Going It Alone
by Nomad1
Summary: Some walked the path to a witch's door with fearful desperation; some walked it with false bravado, and some with foolish daydreams. Esme walked it with a tent, and set it up on the lawn.


**Notes**: Written for imaginarycircus for Yuletide 2012.

Going It Alone 

The worst thing about having Lily for an older sister was that she'd stolen all the best descriptions for herself. _Wilful. Bad seed. Trouble._ Plus a few others, like 'wanton' and 'harlot', that Esme hadn't particularly wanted, but might have liked to keep rolled up at the bottom of her unmentionables drawer, as it were, just in case she felt like trying them on later.

Hand-me-downs were a way of life in Lancre, but she'd never been the right size and shape to wear her sister's, and she wasn't about to start now.

Their shared wardrobe was still full of Lily's abandoned things. She'd left after a screaming match with Mam, taking no more than the clothes she had on her back - not because she hadn't known that she was going, but for the added drama of the gesture. Lily could never abide doing anything without a dose of drama.

Esme was the only one who'd noticed her sister's jewellery disappearing piece by piece in the days leading up to her departure. Sold by now to buy passage, or, even more likely, entrusted to starry-eyed admirers in return for the promise of favours. That was Lily's style.

She wouldn't be back.

When they'd finally realised that fact, Mam had wept, and Dad had raged. Esme had sat quiet through all of it; made the meals when Mam had sobbed herself into hysterics, fixed the cabinet with wire and twine after Dad had smashed it in his anger. No point wishing Lily back: she wouldn't fill the hole, because that hole had never been Lily-shaped, only made to fit the daughter that they'd wanted her to be.

Esme opened up the wardrobe. Most of it was taken up by Lily's clothes. Fripperies, bright colours, beads and sequins here and there. Her own clothes lurked all but unnoticed in a corner. That had always been the way. Well, no longer. These clothes, this bedroom, and the role of daughter were now hers alone.

Most of what she'd acquired was damned useless to her. You couldn't feed a goat in a dress with ribboned sleeves, or walk a mile through the woods in shoes with pointed toes. But a good bit of lace would strain tea, and beads would fill a tin can noise-maker to scare the birds, and there was never any shortage of uses for unravelled wool and scraps of cloth.

Esme lifted her sister's things out of the wardrobe one by one, and slowly and methodically she tore them into rags.

* * *

Some walked the path to a witch's door with fearful desperation; some walked it with false bravado, and some with foolish daydreams. Esme walked it with a tent, and set it up on the lawn.

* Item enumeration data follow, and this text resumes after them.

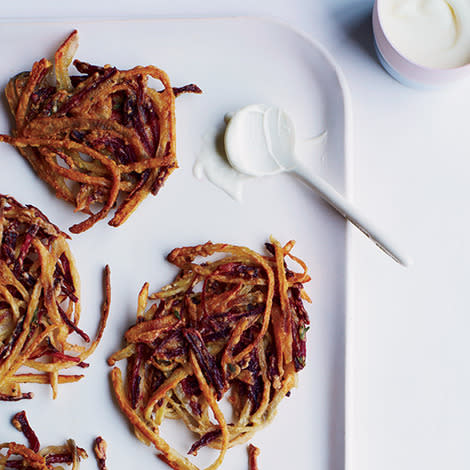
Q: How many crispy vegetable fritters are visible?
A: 4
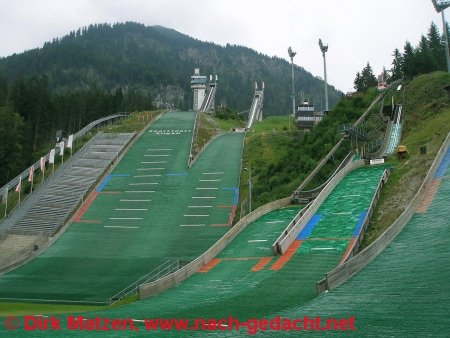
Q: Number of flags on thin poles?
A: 7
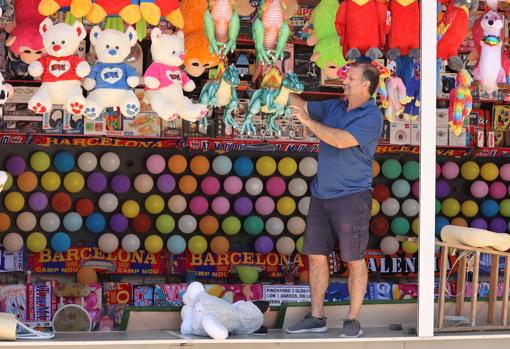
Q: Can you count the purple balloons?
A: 11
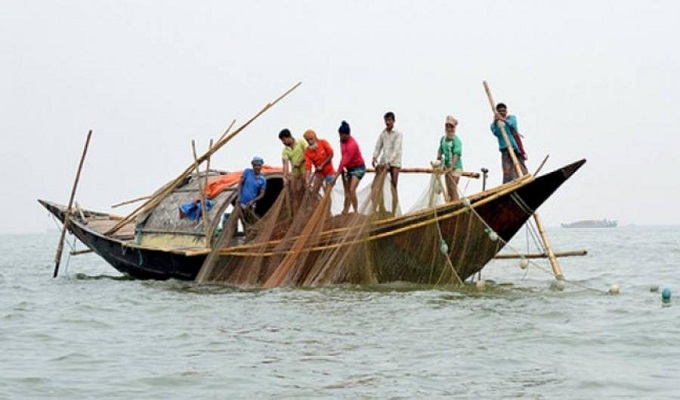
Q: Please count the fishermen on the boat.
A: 7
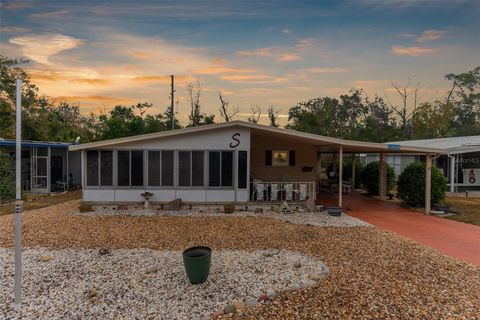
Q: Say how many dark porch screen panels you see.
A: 11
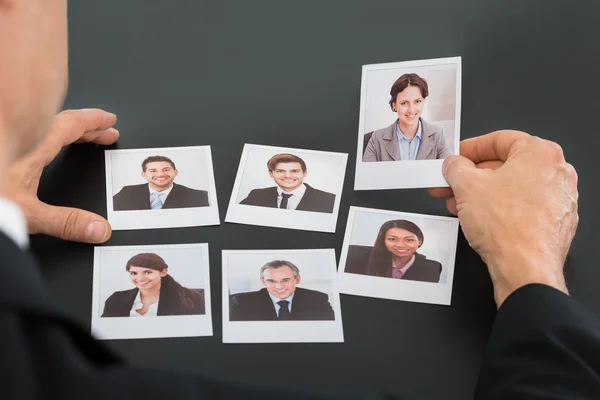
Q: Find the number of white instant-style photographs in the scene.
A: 6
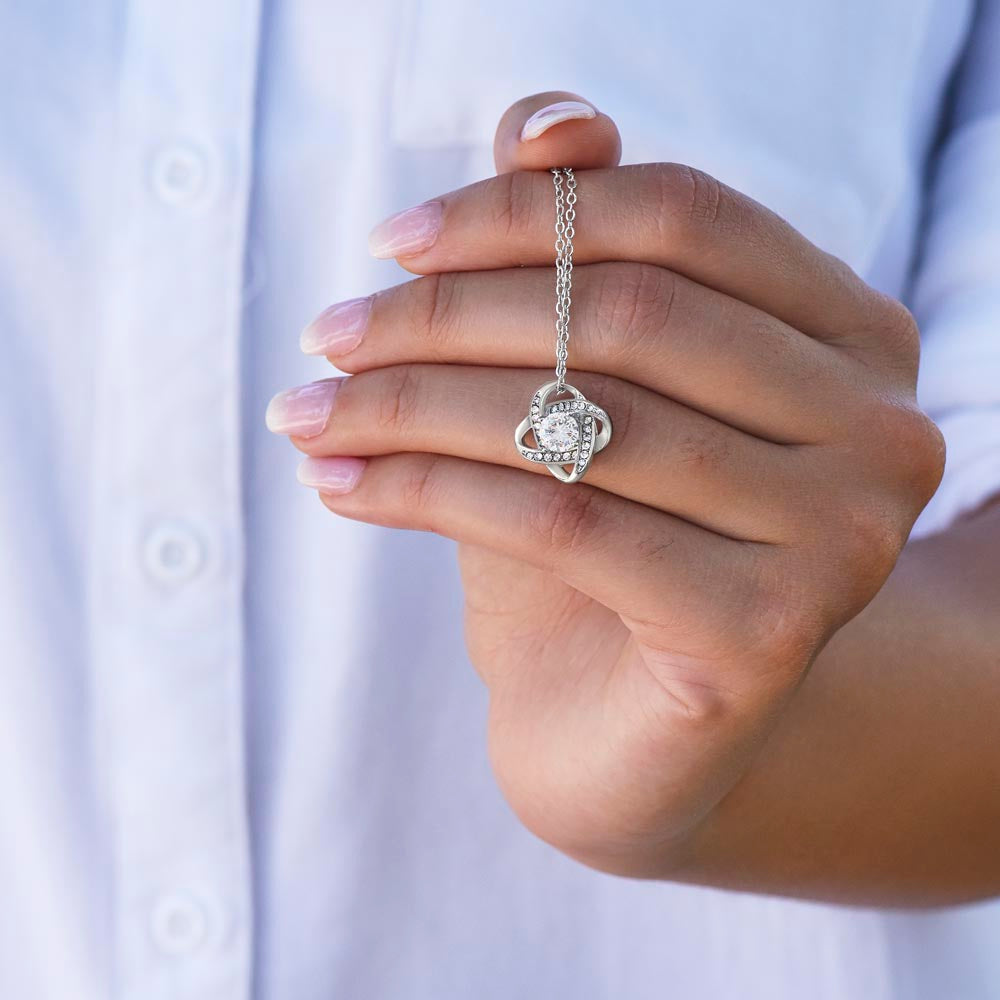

She'd brought with her a pile of old stockings that needed mending, and set about darning the holes as the hours passed. When it got dark, she built a campfire, and brewed herself a pot of tea.

Some time later, the stiff old door creaked open. Nanny Gripes peered out at her with a candle in a saucer, and the expression of a woman doing her damnedest to avoid showing any sign of curiosity. "Got a question to ask me, then, girl?" she said.

"Nope," Esme said, sitting with her legs crossed as she sipped her tea. "Just observin'."

A brief pause, and then the door creaked closed again, no witch worth her salt willing to concede the seat of wisdom by asking too many questions in one go.

That was all right. Esme could be patient as a rock, when she had some opposition to be patient _at_.

They said that if you wanted to be a witch you had to gather your courage and beg to be taken on, and try not to widdle your drawers while the old witch looked you over to decide your prospects.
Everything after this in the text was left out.